Riding Out Of The Storms: Laying Out The Groundwork For Future Growth

By Mali Albert Shiebila
Author: Mali Albert ShiebilaAuthor: Mali Albert Shiebila
26.08.2020 LISTEN

Can good companies become good again, and if so how? Or pandemic waves are incurable? This and more are the questions the business fraternity is asking in their close corners. The terrible misery that people globally are enduring, as a result, is tragic, and nothing good can be said about it. Businesses and even the individual are describing the current downturn as bad news; that is the hardest part of the race.

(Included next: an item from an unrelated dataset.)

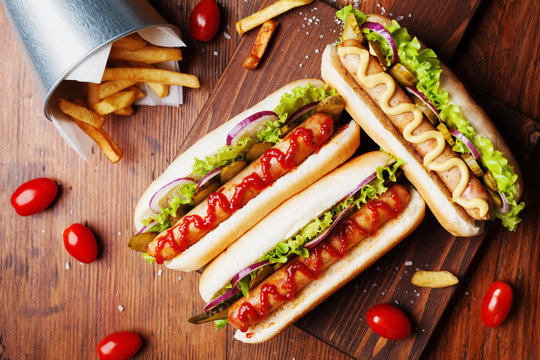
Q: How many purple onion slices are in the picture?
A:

The World Bank report said that the global economy has experienced 14 global recessions since 1870: in 1876, 1885, 1893, 1908, 1914, 1917-21, 1930-32, 1938, 1945-46, 1975, 1982, 1991, 2009 and 2020. World Bank President, David R. Malpass said, “beyond the staggering economic impacts, the pandemic will also have severe and long-lasting socio-economic impacts that may well weaken long-term growth prospects”. In a meltdown like this the world economic prosperity becomes a problem because the recession is wide, deep, severe and painful while economic fundamentals behaviours (spending, savings, borrowing and investing) will change dramatically and will last for several years.

It is of this reason why Sir Martin Sorrel said “government is the only growth industry in the world right now while businesses are screwed up and others look inept or worse”. For businesses there’s no way to avoid this new normal, they only embrace it, chest it and respond to it. One doesn’t need to be perfect in your responses, just need to be better and faster than your competitors. Booz researchers wrote, “the speed of the downturn may have left people in shock-unable, for the moment, to take the most appropriate action.” Put all together it’s clear now that all players in the economy have been traumatized in ways that will change their attitude and behaviour.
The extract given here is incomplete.